MATERIAL SUPPLIED -
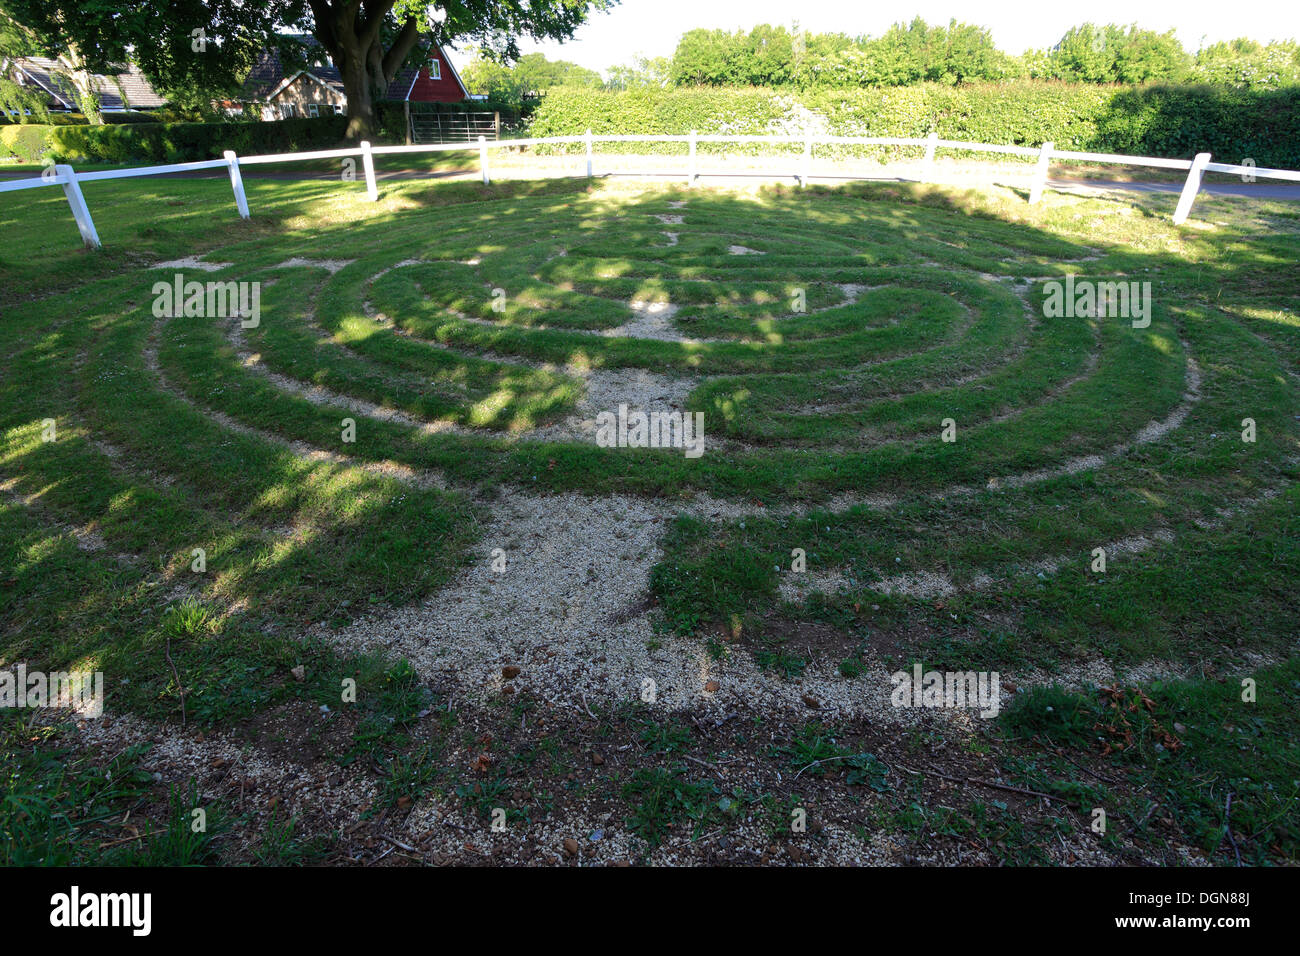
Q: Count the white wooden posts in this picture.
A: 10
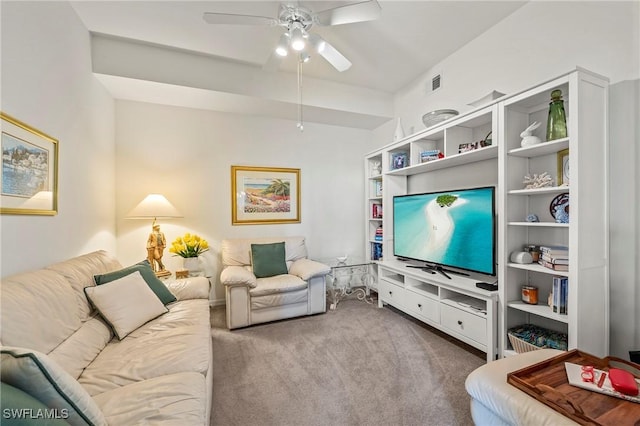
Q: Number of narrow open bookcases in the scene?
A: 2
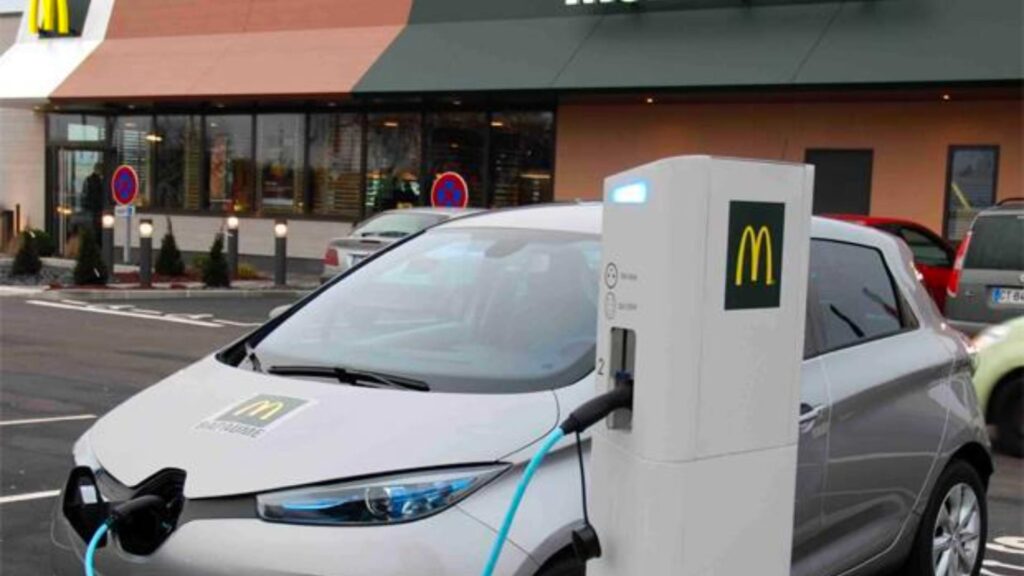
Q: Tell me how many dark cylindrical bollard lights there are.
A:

EXERCISE INSTRUCTIONS -
The reply must hold each line of the records verbatim and no pictures.

ANSWER TO THIS PROBLEM -
Q: Count the white wooden posts in this picture.
A: 10
Q: Number of narrow open bookcases in the scene?
A: 2
Q: Tell me how many dark cylindrical bollard lights there are.
A:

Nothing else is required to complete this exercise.